**EXERCISE AIM**
Select and copy out every line in the records containing "number".

Dataset entries:
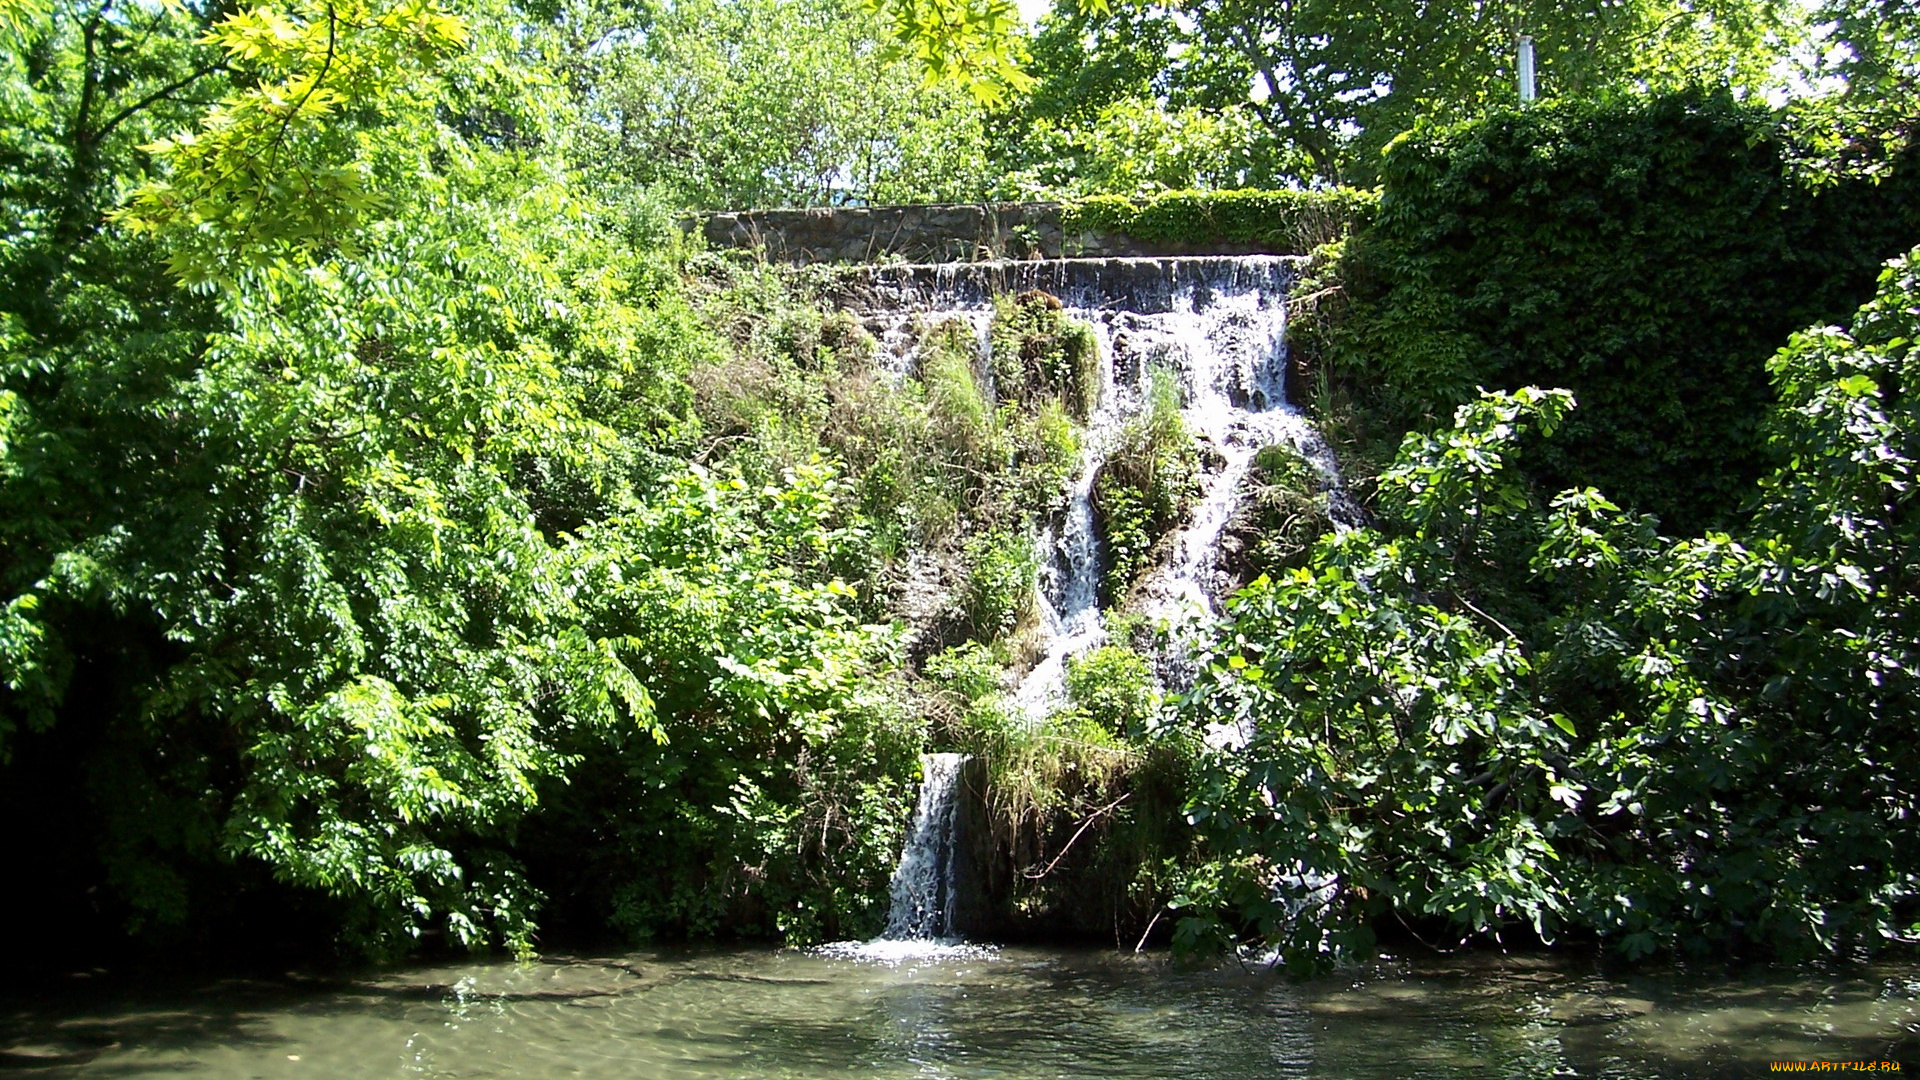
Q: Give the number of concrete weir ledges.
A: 1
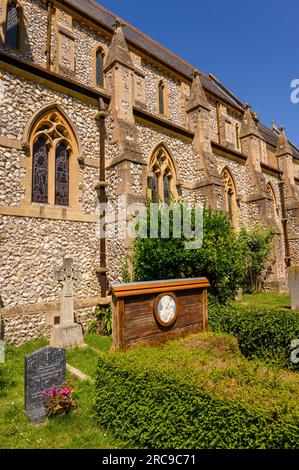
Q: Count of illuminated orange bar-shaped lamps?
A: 0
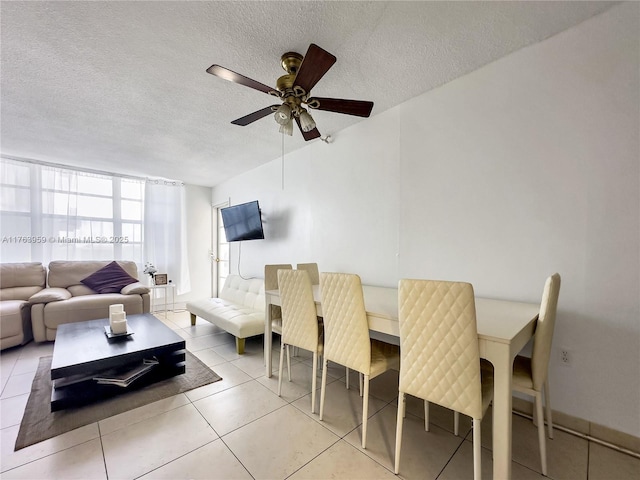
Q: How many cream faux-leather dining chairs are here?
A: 6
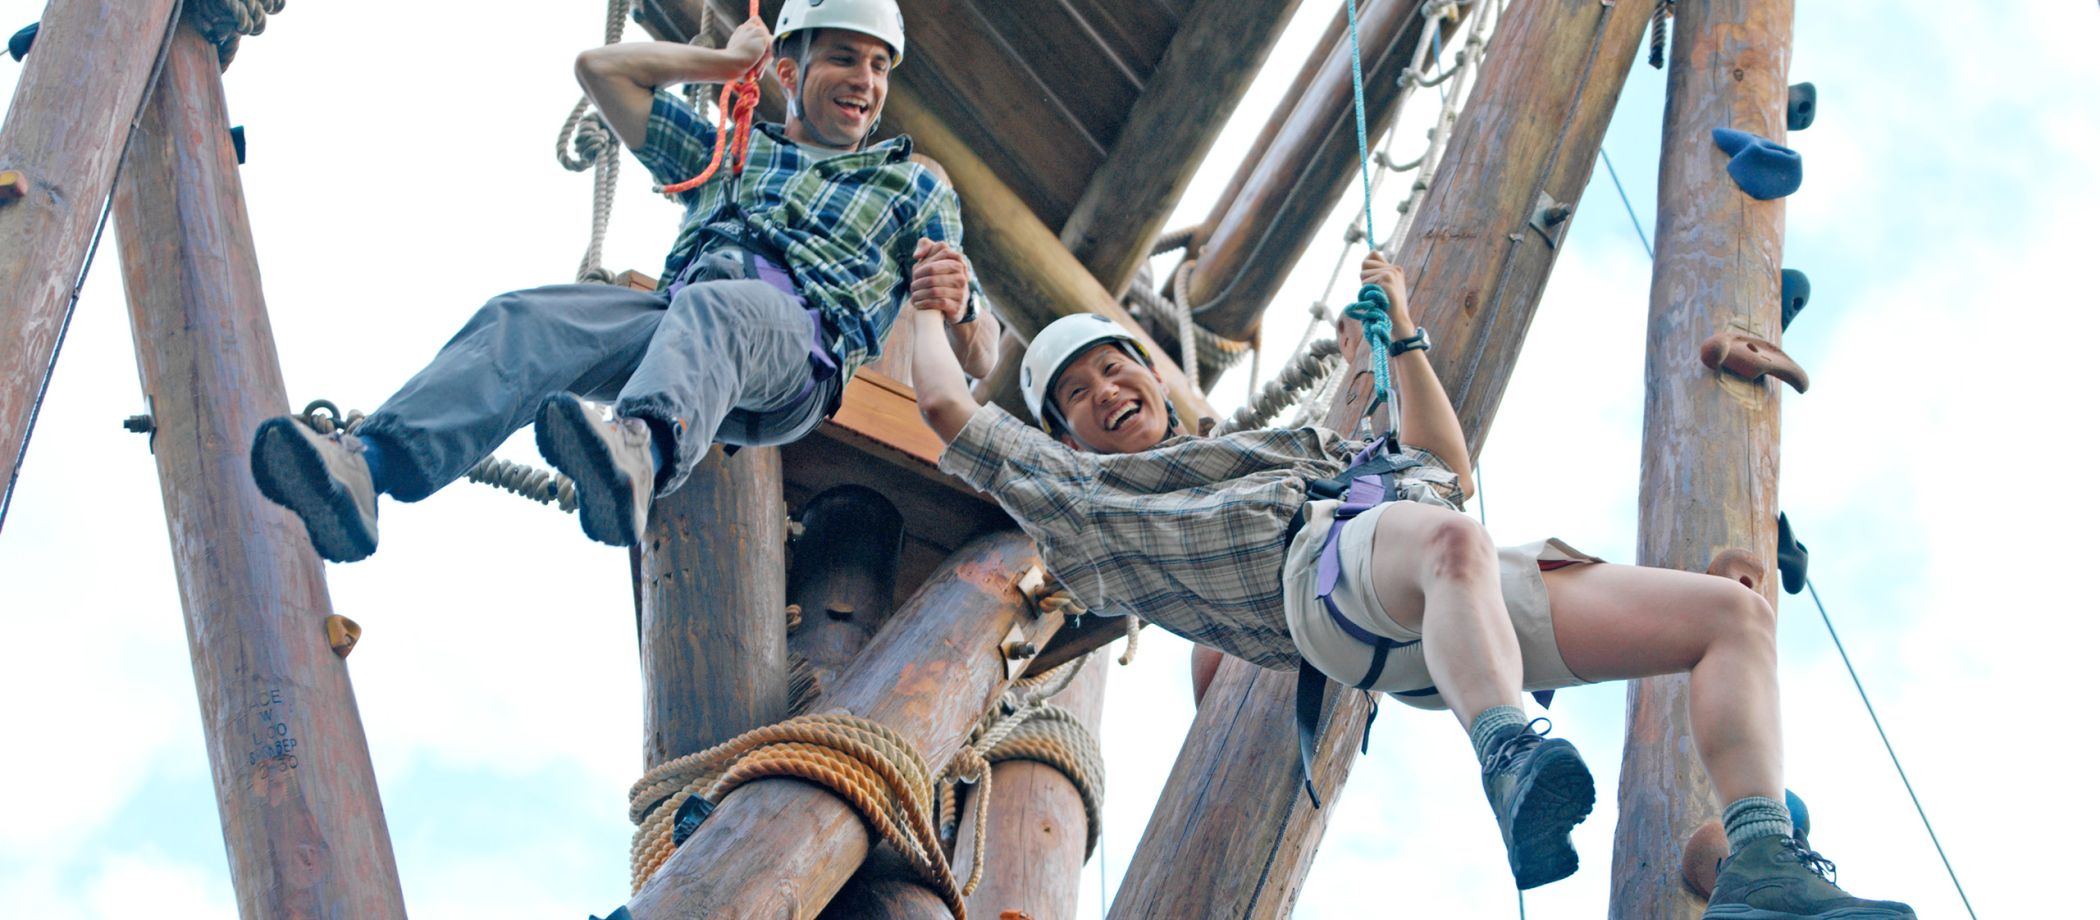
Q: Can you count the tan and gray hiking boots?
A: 2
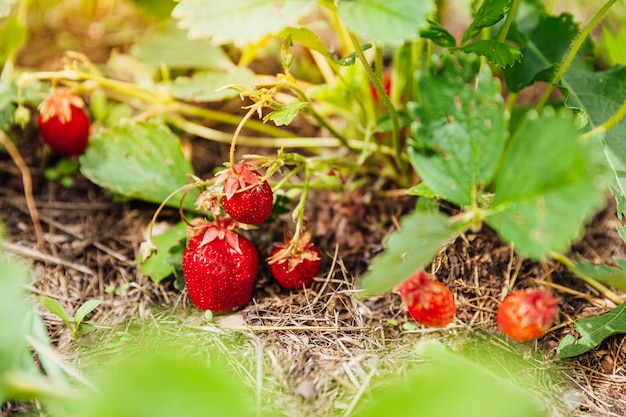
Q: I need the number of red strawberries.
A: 6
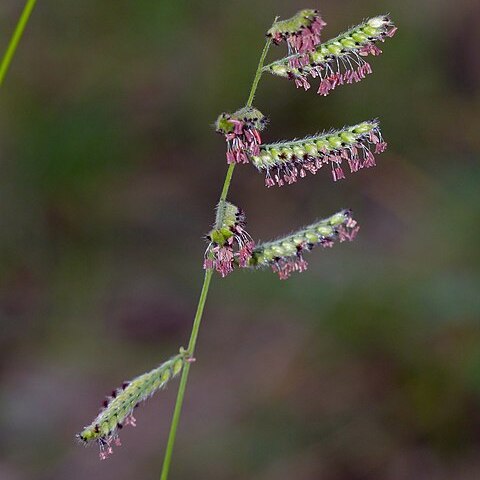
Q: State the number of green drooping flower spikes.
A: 7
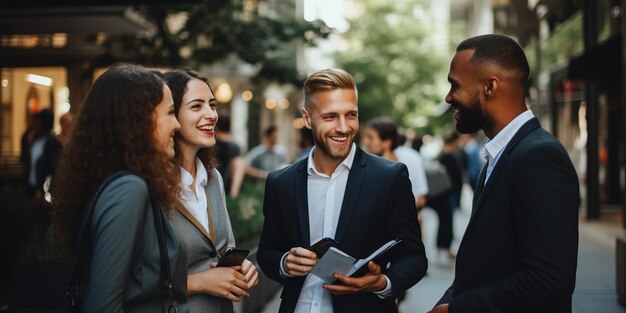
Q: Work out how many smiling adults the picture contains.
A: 4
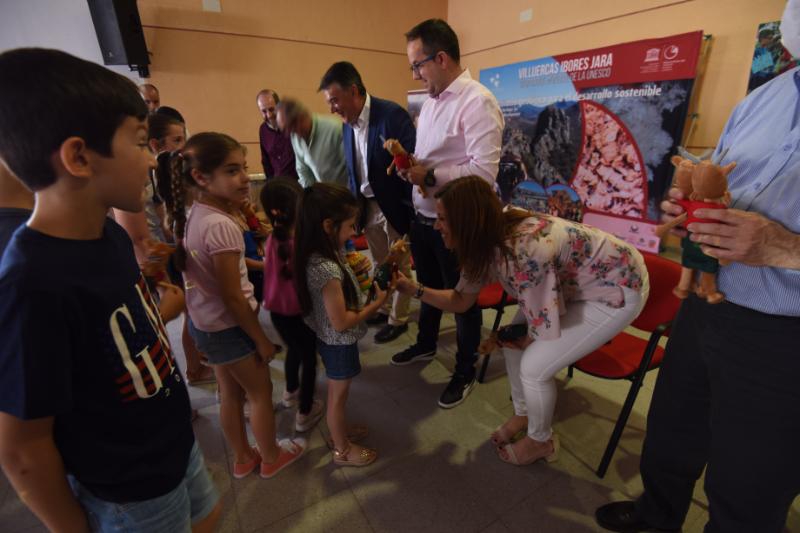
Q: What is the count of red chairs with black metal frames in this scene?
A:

**ANSWER FOR THIS EXERCISE**
Q: Give the number of concrete weir ledges.
Q: I need the number of red strawberries.
Q: State the number of green drooping flower spikes.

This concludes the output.